◆ About this task
Using the data below, show every line where the word "count" occurs.

◆ Given data

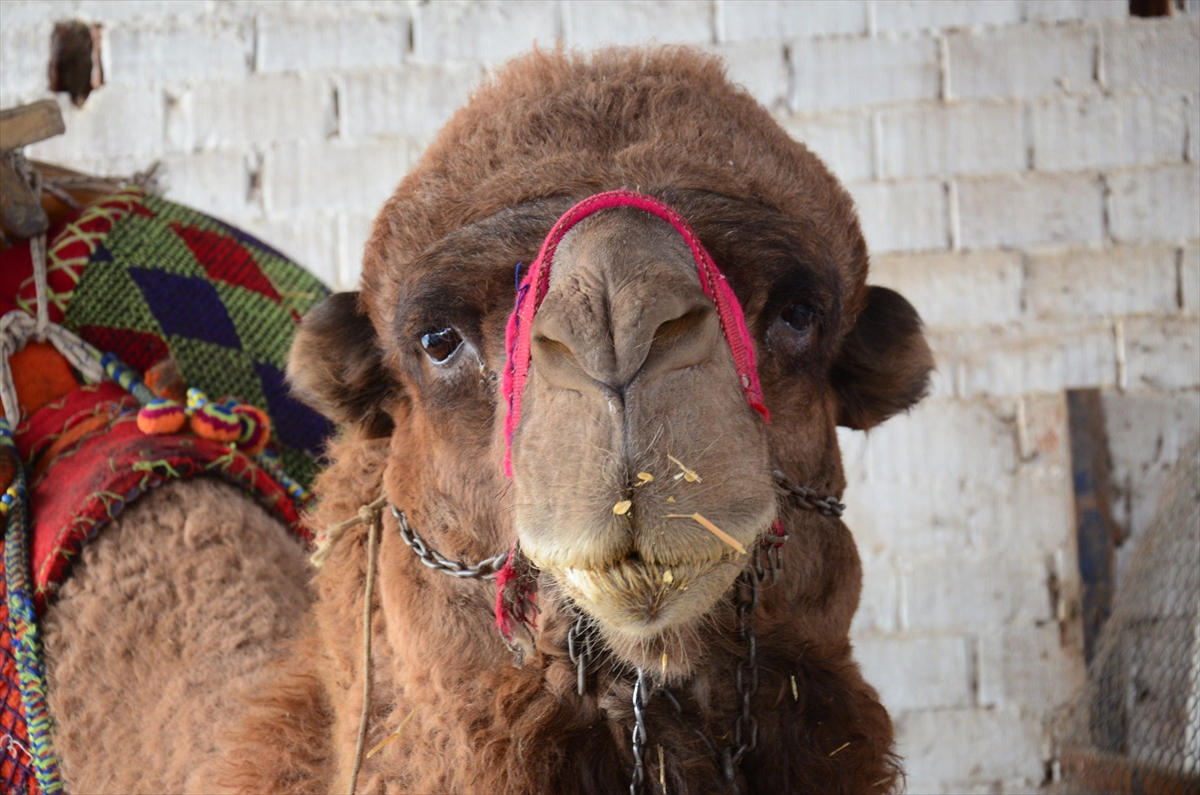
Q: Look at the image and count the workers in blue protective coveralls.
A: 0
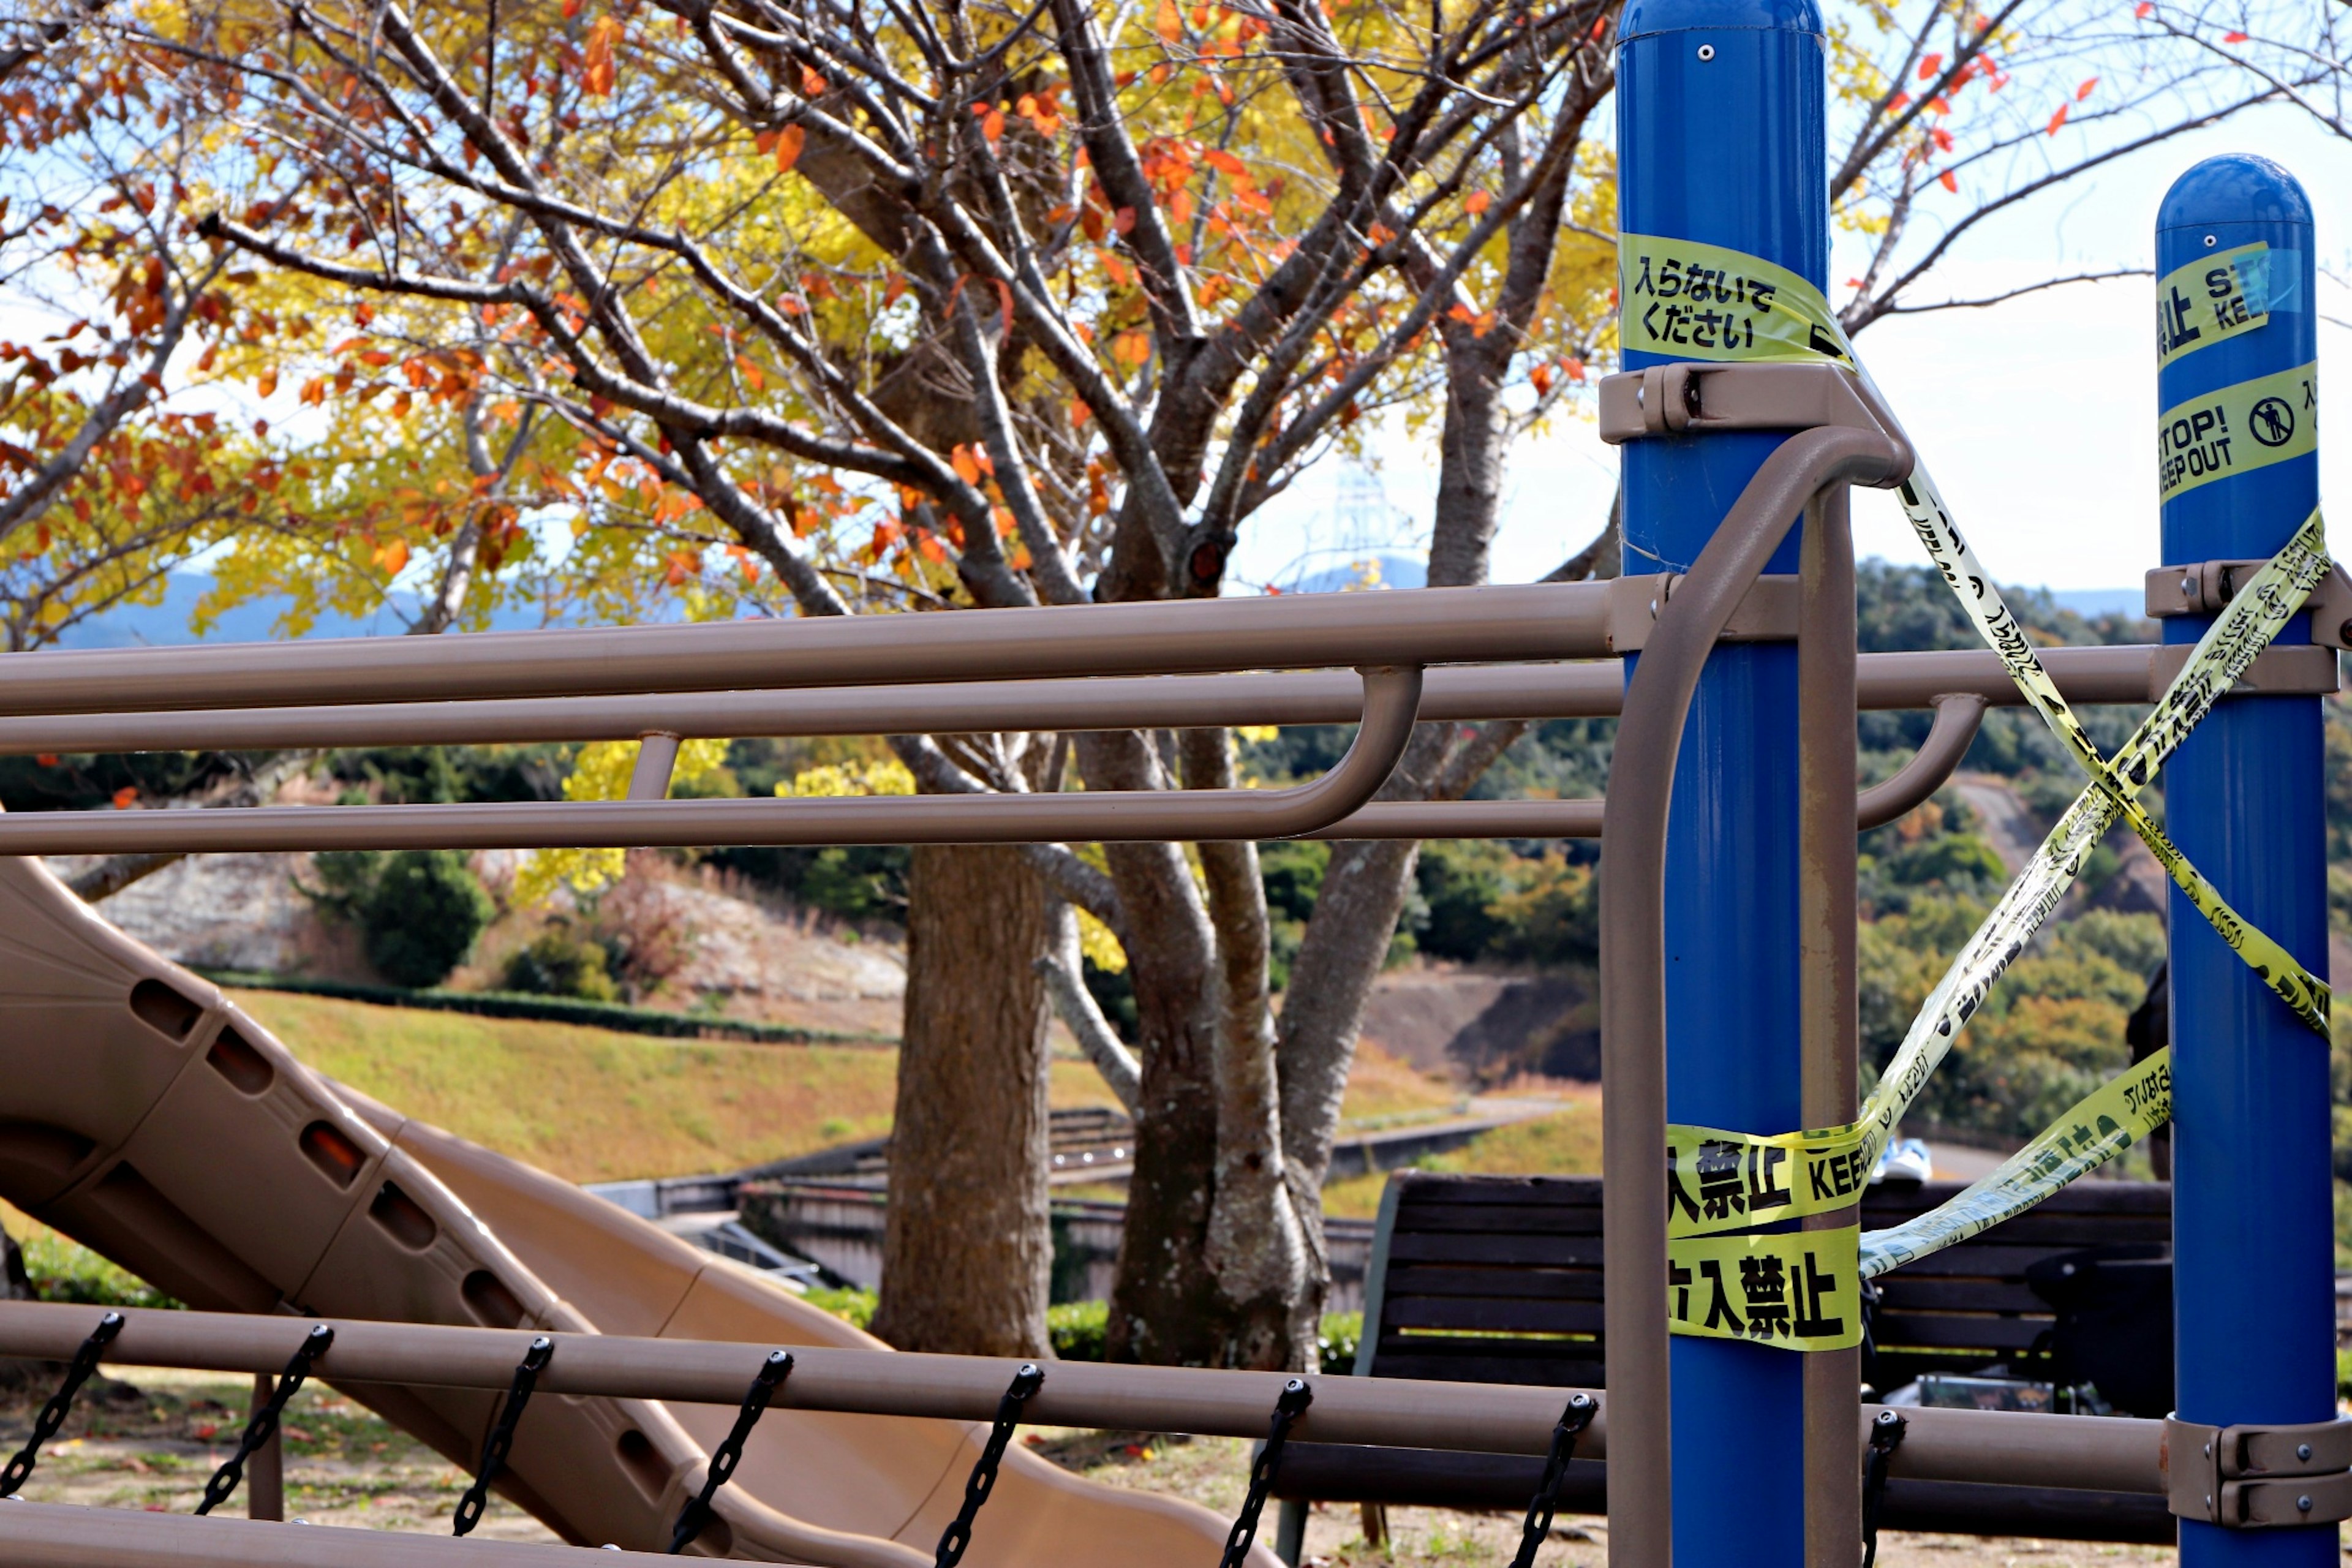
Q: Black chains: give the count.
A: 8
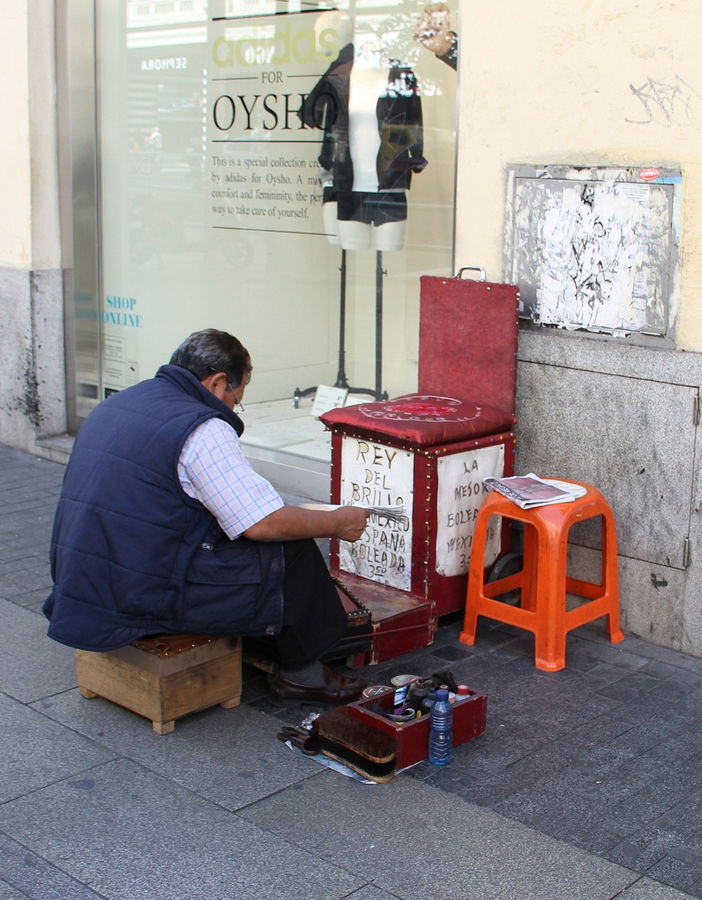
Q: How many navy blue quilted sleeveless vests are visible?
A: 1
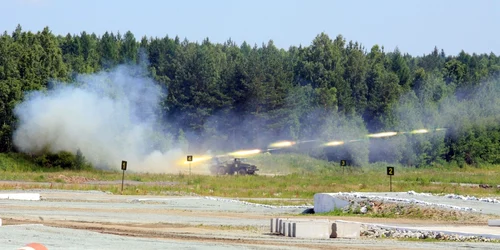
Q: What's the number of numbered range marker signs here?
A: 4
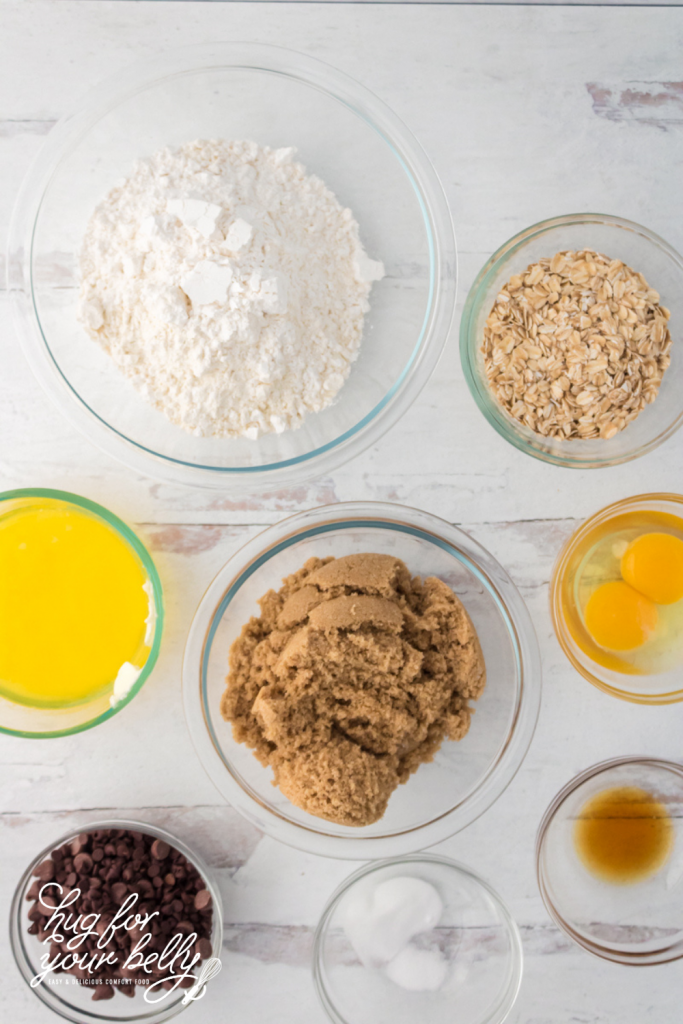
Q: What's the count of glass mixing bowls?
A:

◆ Solution to this problem
Q: Look at the image and count the workers in blue protective coveralls.
Q: Black chains: give the count.
Q: What's the count of glass mixing bowls?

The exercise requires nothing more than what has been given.